As a direct result of the presence of asbestos materials in plaintiff's educational facilities, students, school personnel and other persons have been or may in the future be exposed to asbestos and asbestos fibers."
Plaintiffs here never claimed they received poor asbestos products for their money, or that their contractual expectations were disappointed. Plaintiffs never claimed the asbestos products failed to perform satisfactorily as fireproofing or insulation material. The asbestos products may have adequately insulated, resisted fire, and muffled sound. The asbestos products might have been perfectly suitable for the purpose for which they were bought and installed within school buildings, but only if the children and teachers wore protective equipment to prevent the asbestos fibers from entering their bodies. See Schooshanian v. Wagner (Alaska 1983), 672 P.2d 455 (where plaintiffs did not allege they received poor insulation for their money; rather, they maintained that the incorporation of an allegedly toxic substance in their building had physically altered the building to make it harmful to them).
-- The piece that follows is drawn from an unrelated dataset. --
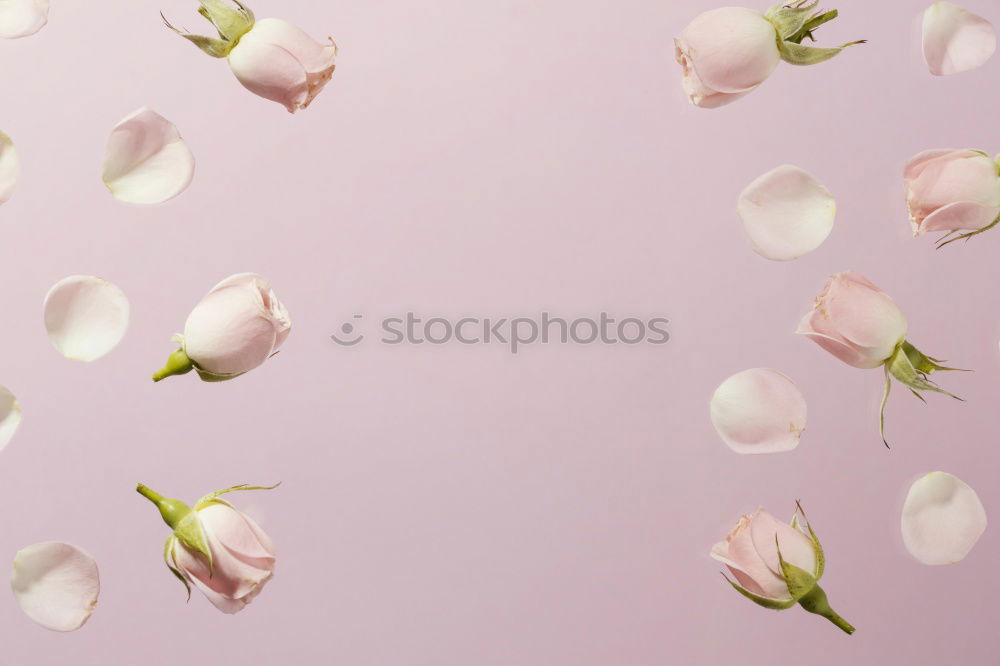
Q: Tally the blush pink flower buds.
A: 7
We conclude that the complaint contains allegations which adequately demonstrate that the first factor, the nature of the defect, is not a qualitative risk, but is a health hazard which is compensable in tort law. Cf. Morrow v. L. A. Goldschmidt Associates, Inc. (1986), 112 Ill. 2d 87, 492 N.E.2d 181 (losses were solely economic as a result of construction defects); Chicago Heights Venture v. Dynamit Nobel of America, Inc. (7th Cir. 1986), 782 F.2d 723, 729 (losses solely economic where court held that the "gravamen of the complaint -- simply stated -- is that the roof did not work," which was "a matter of economic loss, the result of a qualitative defect"); Jones & Laughlin Steel Corp. v. Johns-Manville Sales Corp. (3d Cir. 1980), 626 F.2d 280 (applying Illinois law) (losses solely economic where roofing material performed unsatisfactorily when it failed to withstand high wind velocities); Dixie-Portland Flour Mills, Inc. v. Nation Enterprises, Inc. (N.D. Ill. 1985), 613 F. Supp. 985 (losses solely economic where flour contaminated with sand results in product unfit for intended use); Redarowicz v. Ohlendorf, 92 Ill. 2d 171, 441 N.E.2d 324 (losses economic where chimney, wall and patio are defective); Moorman, 91 Ill. 2d 69, 435 N.E.2d 443 (losses economic where crack in storage tank violates expectation interests); Wheeling Trust & Savings Bank v. Tremco Inc. (1987), 153 Ill. App. 3d 136, 505 N.E.2d 1045 (losses solely economic where materials defective and product did not work as well as plaintiff had expected); Washington Courte Condominium Association-Four v. Washington-Gold Corp. (1986), 150 Ill. App. 3d 681, 501 N.E.2d 1290 (losses economic where court finds gravamen of complaint is that the window and sliding doors did not work); Unarco Industries, Inc. v. Frederick Manufacturing Co. (1982), 109 Ill. App. 3d 189, 440 N.E.2d 360 (losses economic where faulty part is installed in radio towers).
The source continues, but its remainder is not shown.